Qui sono approdati a peso d’oro anche Koulibaly (ex Napoli) e Milinkovic-Savic (ex Lazio). Ma al supermarket europeo sta attingendo con esborsi milionari anche l’Al-Ahli visto che ha già tesserato tra gli altri Marhez, Firmino, Mendy, Ibanez (ex Roma) e Kessie (ex Milan) a cui andrà uno stipendio di 20 milioni netti all’anno. Per la prima volta anche i ricchi (inglesi) piangono, perché anche l’opulenta Premier League che spende e spande nei campionati europei (circa 300 i milioni investiti quest’estate in Serie A finora) è finita nel mirino dei sauditi. E visto che il mercato in Arabia chiude il 20 settembre (20 giorni dopo la Premier e i principali campionati d’Europa) i club inglesi stanno facendo pressioni alla Fifa per evitare che il saccheggio dei giocatori vada avanti anche dopo la finestra estiva. I club della Pro League saudita hanno già speso oltre 400 milioni di euro, il quinto esborso più alto di qualsiasi campionato al mondo.

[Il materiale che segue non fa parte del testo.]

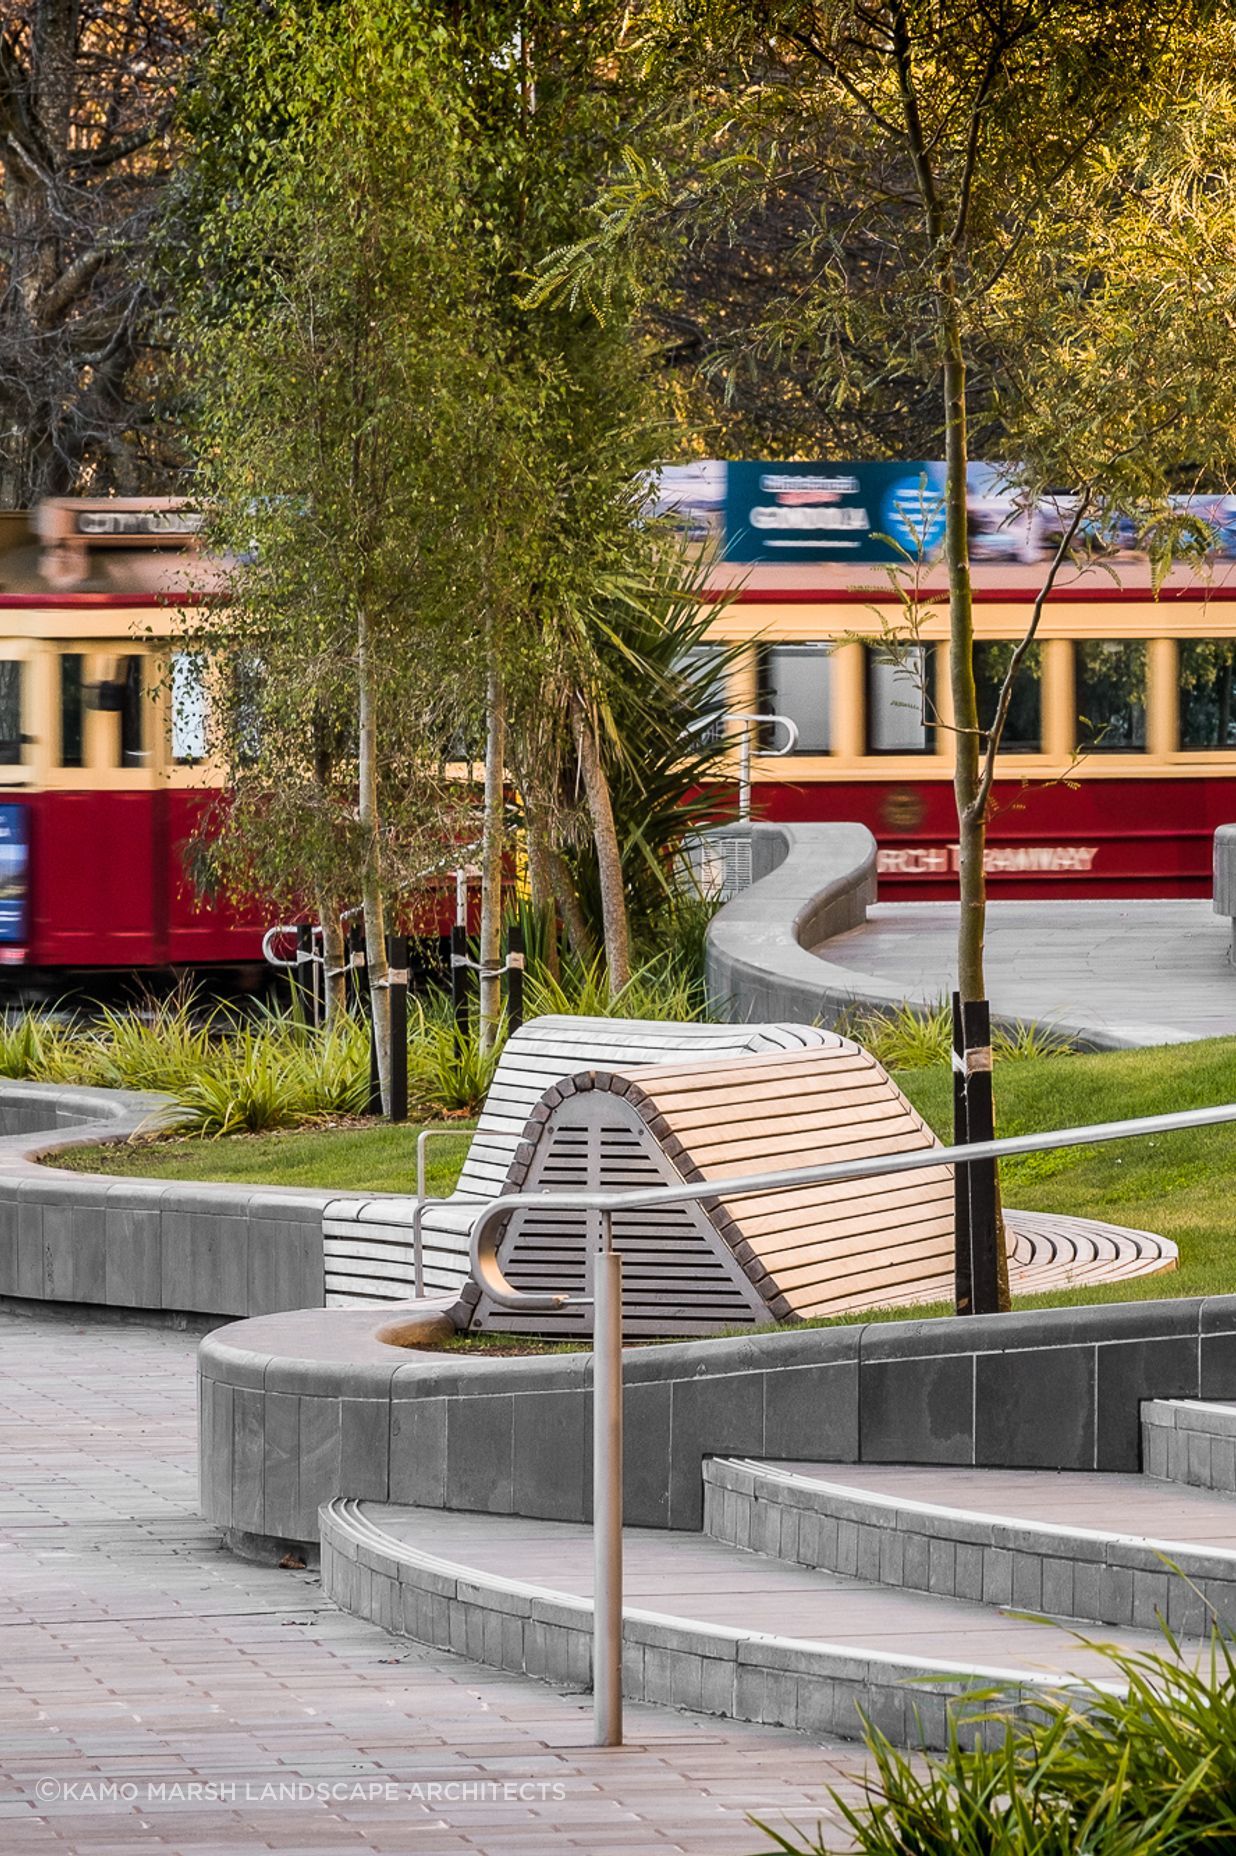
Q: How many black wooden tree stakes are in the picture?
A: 8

E tuttavia saranno sufficienti per suscitare l’interesse di un torneo senza storia? Possono fiumi di denaro far fiorire una passione che da queste parti non è certo simile a quella europea? Staremo a vedere se sarà un fuoco di paglia come quello cinese, di sicuro la pioggia di petroldollari sui campi da calcio continuerà almeno fino a quando l’Arabia Saudita avrà la certezza di aver centrato l’obiettivo più o meno nascosto: l’organizzazione di una delle prossime edizioni dei Mondiali, con il 2034 come prima edizione possibile. Rispetto alla Cina però il Paese non parte proprio da zero: si è qualificato a sei degli ultimi otto tornei iridati e ha battuto i campioni dell’Argentina in Qatar. Senza dimenticare che già da alcuni anni qui si disputano la Supercoppa italiana e spagnola e nel prossimo dicembre per la prima volta ospiterà anche il Mondiale per club. La monarchia assoluta saudita si è convinta che il pallone sia lo strumento migliore per i propri affari all’estero e per ripulirsi l’immagine di Paese ostile ai diritti umani. È questa la leva che sta spingendo ad aperture sorprendenti come l’istituzione del campionato femminile di calcio. Ma per rifarsi la reputazione, vanno bene anche altri sport: si spiega così l’attivismo in Formula 1, nel cricket, nel golf e persino negli sport invernali (i Giochi asiatici del 2029 grazie a 500 miliardi di dollari).
È il fenomeno dello “sportswashing” denunciato da tempo dalle organizzazioni umanitarie. L’ultimo rapporto (2023) della fondazione “Aiuto alla Chiesa che Soffre” sottolinea i numerosi casi di repressione e anche tortura degli attivisti per i diritti umani e le tante violazioni delle libertà fondamentali come quella religiosa. E tuttavia il calcio avvicinerà un mondo sempre meno lontano, anche perché la Saudi Pro League sarà visibile in chiaro sulla Tv italiana: La7 ogni settimana (dal 14 agosto) trasmetterà una partita. «Sarà l’occasione per “trasmettere” anche qualche informazione sulla pessima situazione dei diritti umani o l’ennesima vittoria dello sportswashing?» attacca Amnesty International Italia. Venerdì 11 agosto dunque il fischio d’inizio, con la partita inaugurale tra Al-Ahli e Al Hazm, in una stagione che come di consueto si svolge tra agosto e maggio evitando il peggio del caldo estivo, quando le temperature superano abitualmente i 40 gradi. Il sipario calerà il 27 maggio, ma certo la partita dei diritti umani rimane sempre drammaticamente aperta.